Je pense que Laurent cache « I fall in love too easily » dans son solo introductif. L’arrivée d’Eric confirme cette hypothèse .Heureusement qu’Eric Le Lann est là pour préserver le style des grands maîtres de la ballade à la trompette : Chet Baker, Miles Davis. Il dégage une certaine âpreté dans la douceur antidote souverain contre la mièvrerie.

Un standard dont je reconnais l’air mais pas le titre. Bill Evans a dû le jouer je suppose. Dès qu’Eric joue, le supplément d’âme est là. Il a retenu la leçon de Miles Davis : « Miles Davis nous a appris l’impuissance de la technique face à la puissance du désir » (Keith Jarett). C’était « Yesterdays ».

PAUSE

Salle archicomble. C’est bien pour une musique si intimiste, ennemie de l’esbroufe et de la réclame. De Wilde commence à tapoter le piano alors qu’Eric n’est pas revenu et que le public n’est pas encore installé. Eric est revenu et entame « Love for sale ». Standard time ce soir au Sunside. C’est sûr que ces gars là ont de l’amour à nous vendre et que nous en avons pour notre argent. Ils passent du calme à l’orage en un éclair.

« Round about midnight » (TS Monk). Un gremlin leur a subtilisé la partition du morceau prévu indique Laurent. D’où ce standard qu’ils peuvent jouer sans partition. Attaque curieuse d’Eric. Il oublie des notes, raccourcit un thème déjà bref. Ca semble voulu pour surprendre . Il n’est que 23h15. C’est dire s’ils sont en avance pour ce thème. Eric est un peu juste pour le suraigu mais se remet en place aussitôt après.
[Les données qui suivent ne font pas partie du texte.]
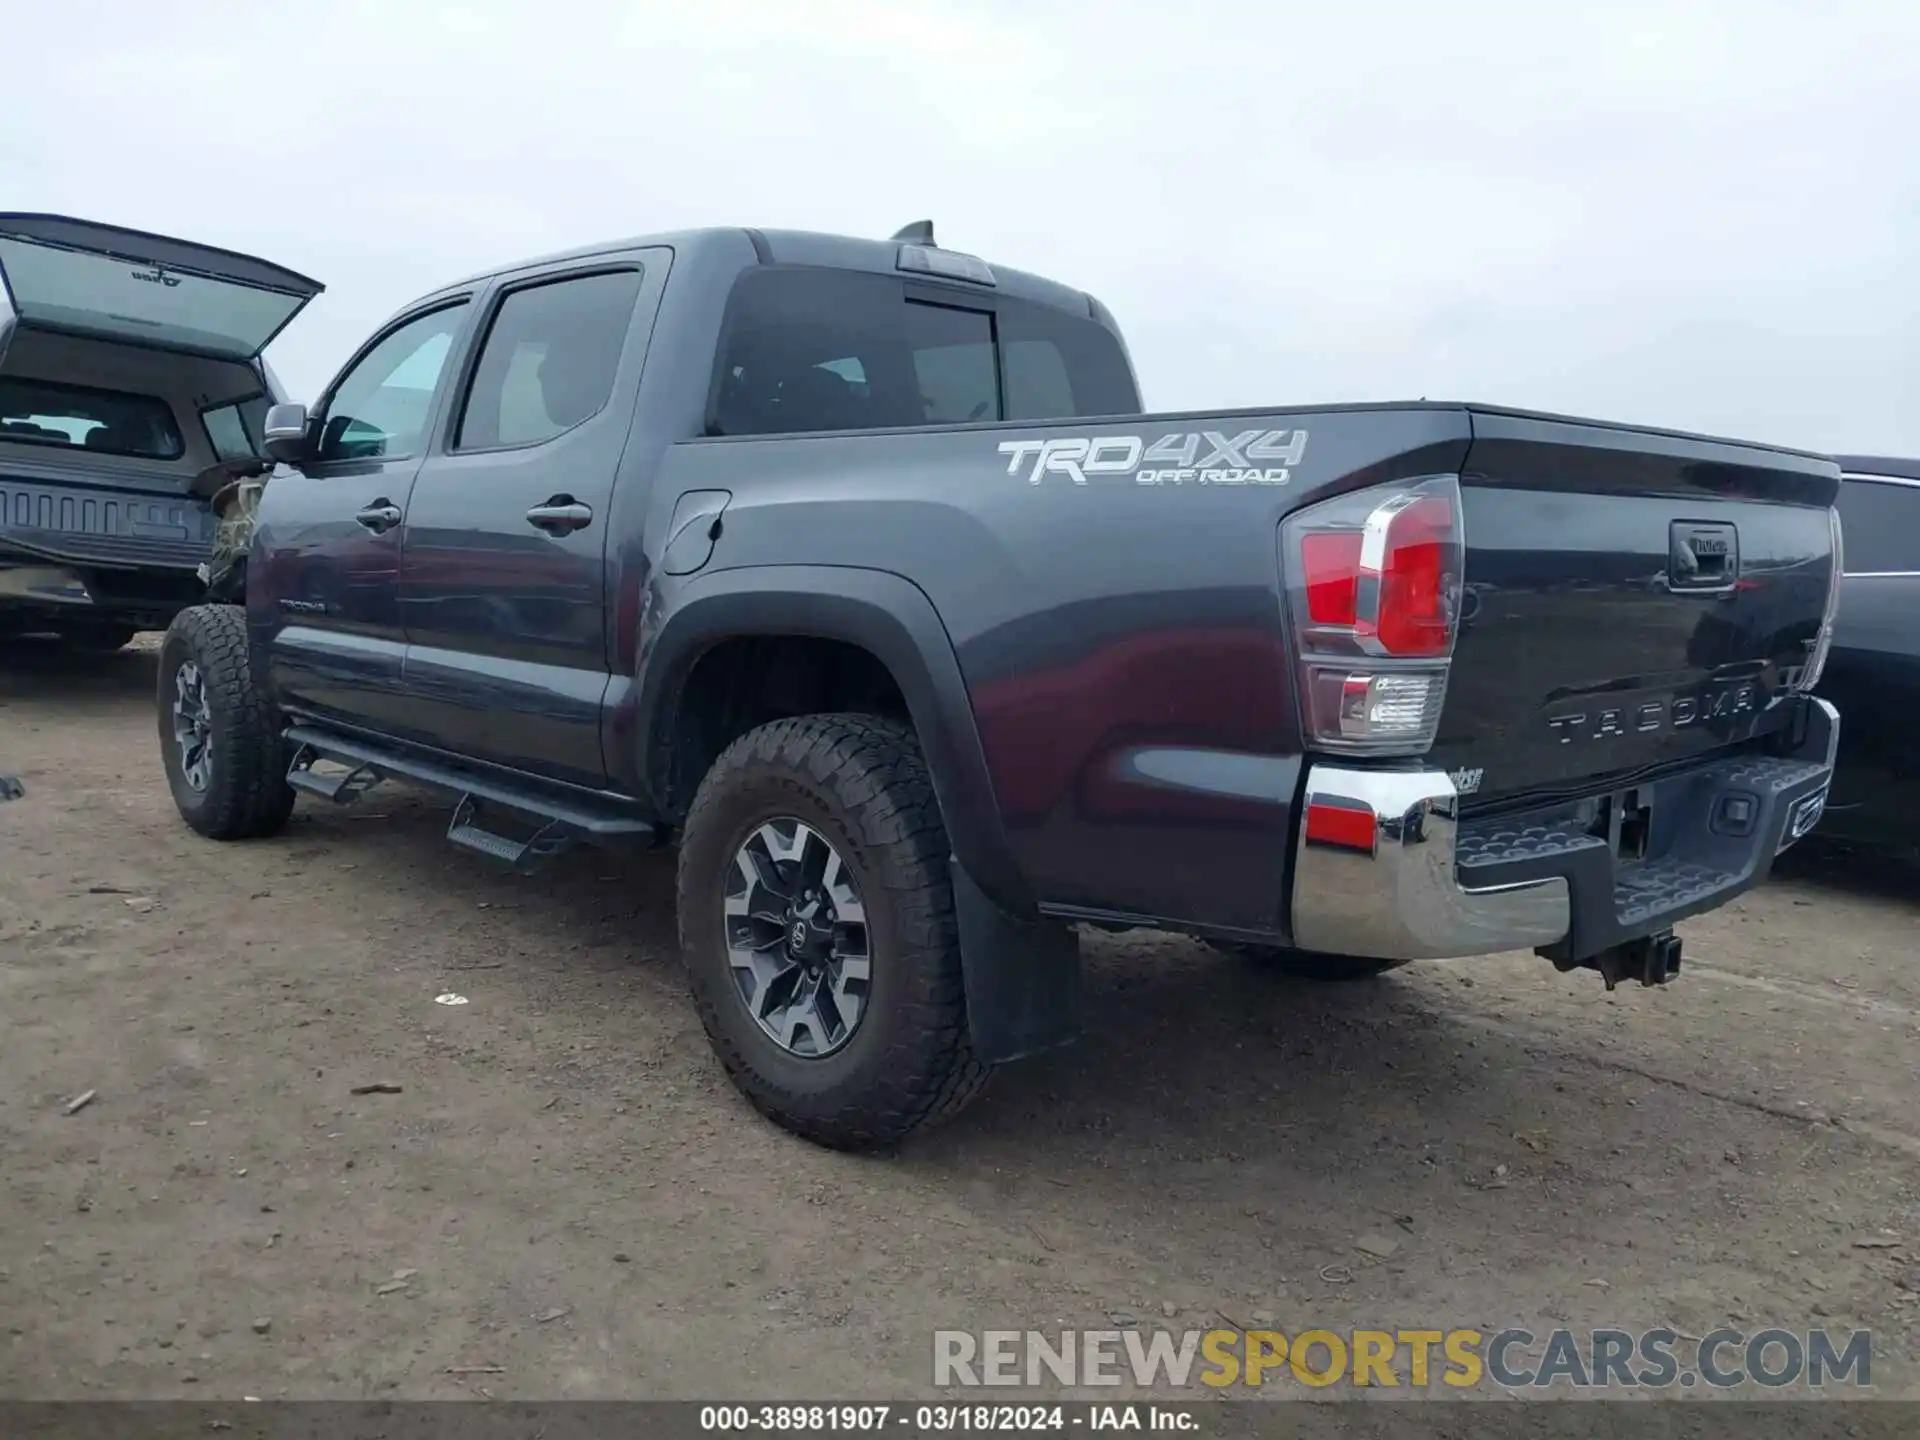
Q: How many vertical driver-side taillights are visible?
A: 1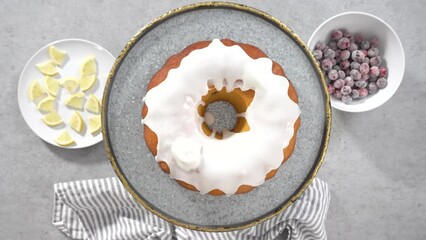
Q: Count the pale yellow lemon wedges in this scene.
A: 14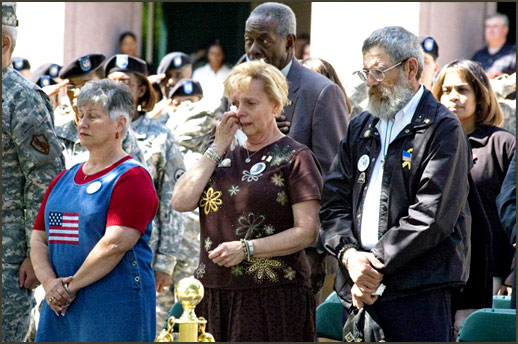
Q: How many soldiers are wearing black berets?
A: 8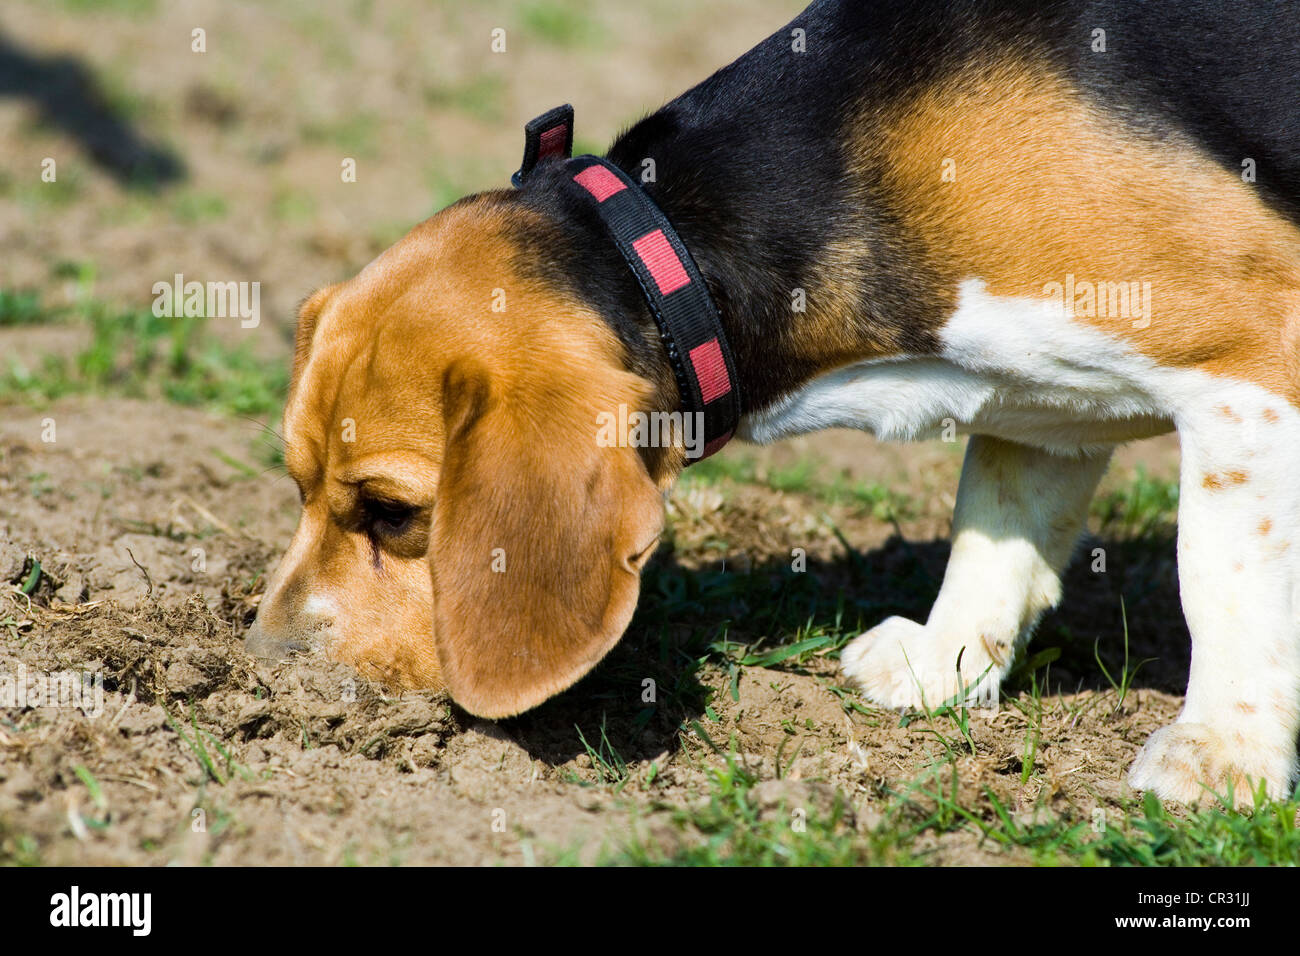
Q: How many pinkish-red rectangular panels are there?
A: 5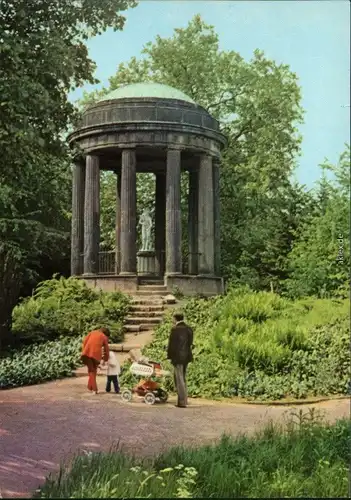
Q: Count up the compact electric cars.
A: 0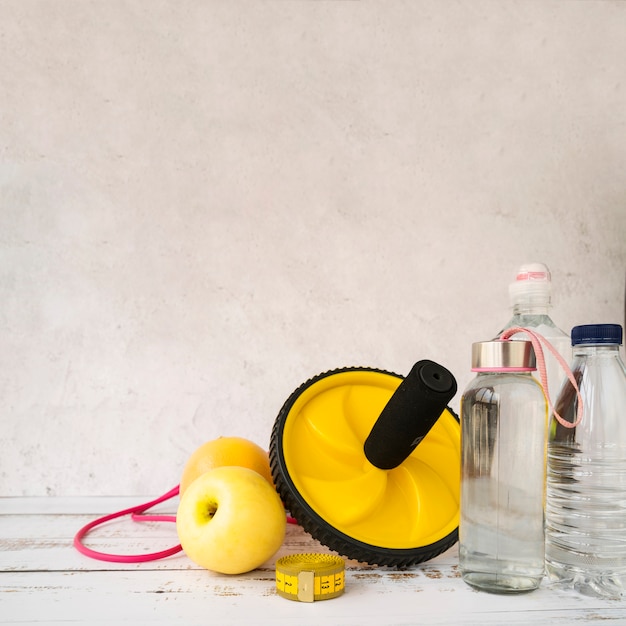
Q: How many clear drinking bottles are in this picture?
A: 3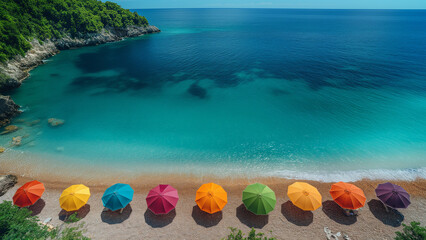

« Que reste t-il de nos amours ? (Charles Trénet). « I wish You love » pour les Américains. Seul Le Lann sait jouer aujourd’hui ces vieilles chansons françaises avec autant d’intensité, de nostalgie. Ce n’est pas du musette même si Eric s’amuse à chanter « Que reste t-il de nos amours ? ». Laurent grogne de joie pendant son solo. Final rêveur, nostalgique à souhait.

Un standard dont le titre m’échappe. Retour en Amérique. C’est toujours très beau mais le coup de barre du samedi soir me frappe subitement. J’écoute en m’endormant et réciproquement. Eric monte en puissance, en densité émotionnelle vers le final. La trompette brûle, sèche. Le piano devient liquide, adoucit.

De Wilde reprend piano et clavier caché en même temps pour « Today I fell in love » d’Eric Le Lann. Un morceau funky, sans basse, ni batterie. Ca tient sur le fil du rasoir mais ça tient. C’est chaud. Des spectatrices claquent des doigts. D’autres sifflent. Après un raté, Eric se reprend et repart superbe et généreux. Le morceau ne cesse de se lancer, de repartir. Un dernier éclair de trompette, un dernier accord de piano et c’est fini.

PAUSE

J'ai obéi au coup de barre du samedi soir et je n'ai pas assisté au 3e set.J'avais fait le plein de beauté et d'émotion pour la nuit. Merci à Laurent de Wilde et Eric Le Lann pour avoir partagé ces instants avec nous.